The Psychology of Conversion

In previous years, areas such as email marketing or display advertising were the pillars of investment in customer acquisition. Now, with the importance of search engine traffic, content marketing has strongly added to the equation. What reforms conversion psychology.

The priorities of company marketers have changed. In previous years, areas such as email marketing or display advertising were the pillars of investment in customer acquisition. Now, with the importance of search engine traffic, content marketing has strongly added to the equation.

But the balance of efforts/benefits in acquisition continues to show questionable data. The Conversion Rate Report published by Enconsultancy at the end of 2012 warns that Of 92 dollars invested in acquisitions, only 1 dollar is actually spent on achieving conversions (whether registrations, purchases, or other ultimate goals).

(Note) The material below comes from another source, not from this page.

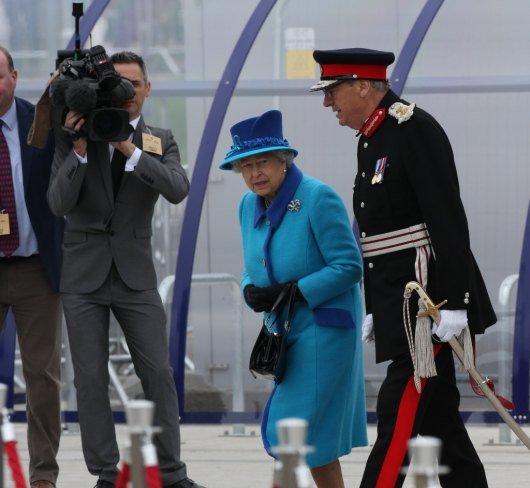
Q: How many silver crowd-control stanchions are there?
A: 4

This obsession with the notoriety or dispersion of the brand without any direct objective has created a current of opinion that is not satisfied with A/B tests and other qualitative/quantitative tests, but rather tries to go further in the psychology of the user and points to the mere structure of the human brain to better know potential customers (and those who are not so). Specifically, three parts are distinguished in the brain, in which different functionalities and emotions are stored that affect how the user relates to brands:

1. Primary part. Responsible for vital functions and first impressions. For example, some of the websites that convert the best give you Images are very important, many of them with images taken and treated by professional photographers. these are three examples. Many of them share practices such as show product images before anything else to users or Call to action with emergency messages (not exaggerated).

2. Emotional part. Responsible for motivation, buying drive, sense of risk and the need for reward. To conquer this area of the brain, brands must find the emotional connection with the consumer. Hence, many copies on websites and email marketing go from the typical “Thank you for your order” to more relaxed messages. One of the best-known success stories is that of CDBaby. But specific actions aside, the important thing is to create a Storytelling after the product, however simple it may be, or at least frame it in a context in which it is used.

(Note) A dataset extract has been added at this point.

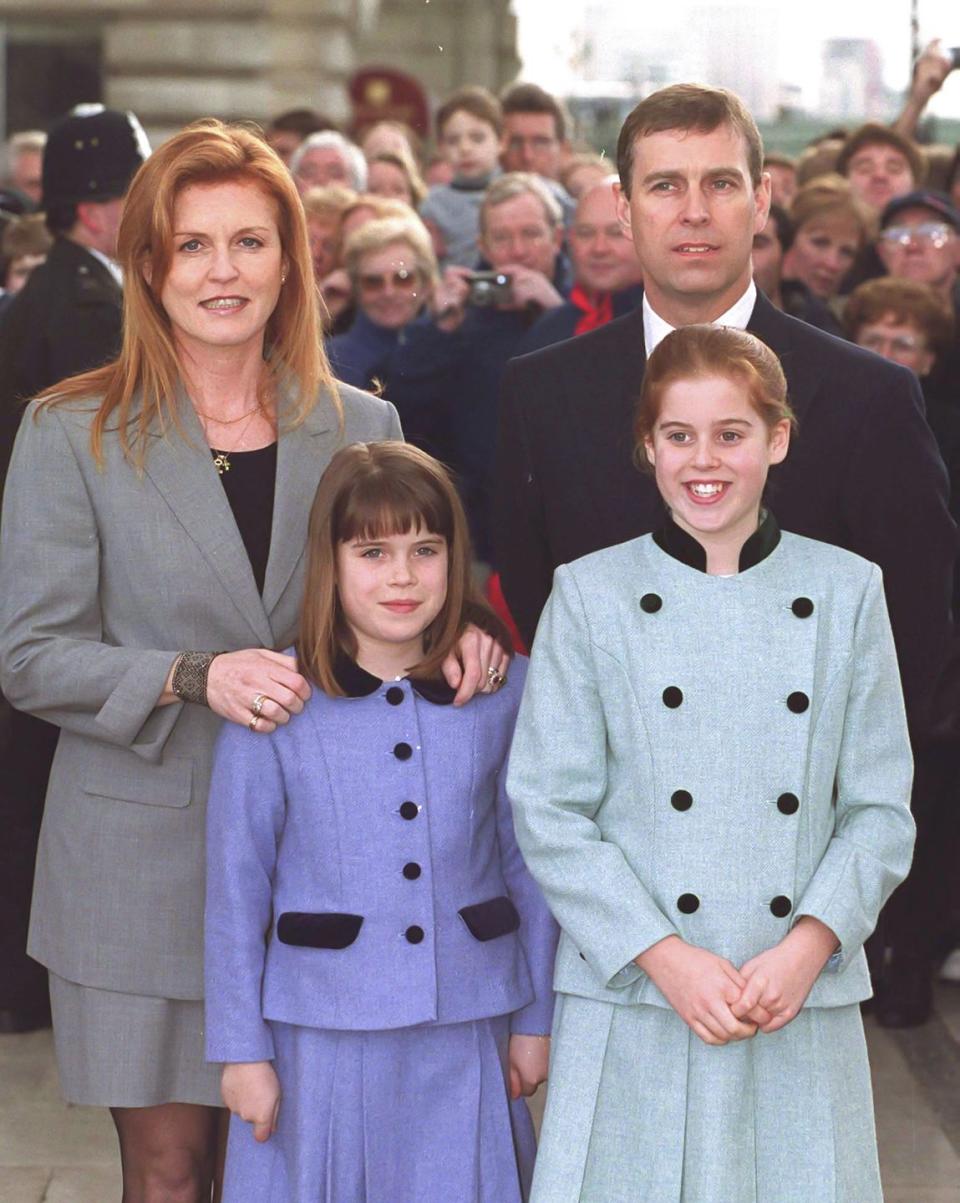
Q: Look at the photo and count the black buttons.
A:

3. Rational part. The rational side is not the only one that decides, but perhaps it is the last. To conquer the consumer's mind, we must convince, show that we are reliable through techniques such as warranty seals, be transparent with the use of data of users (inform them, for example, if we use their cookie to place advertising on our site), resort to opinion leaders or authority figures who explain the benefits of our product or service, and of course, argue much of these communications with data (visible and matching the emotional and primary part).

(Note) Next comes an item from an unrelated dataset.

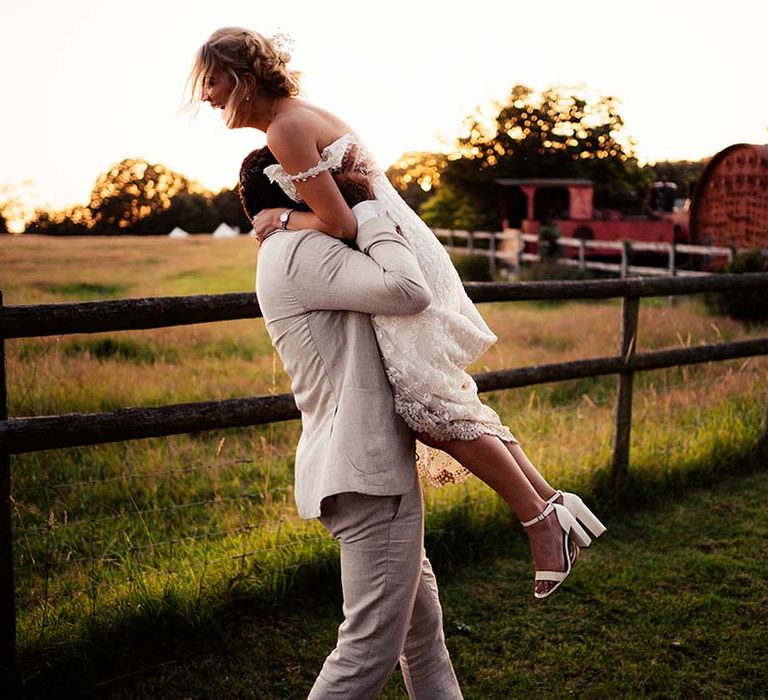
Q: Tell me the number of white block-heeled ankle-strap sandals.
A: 2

Obviously, brain physics is not relevant. But it is the set of its functionalities, which form a basis from which a company's communication and marketing strategy must be based in order to better reach more users. Capture, retention, engagement, conversion, audience, segmentation, benchmark... all these concepts are not complete if we don't know the people. Hence the importance of, for example, the improvement of customer recognition tools that go from identifying cookies to identify individuals. When we close that circle, true effectiveness will come. Something even more important for a startup that needs to go straight to the target without wasting any resources.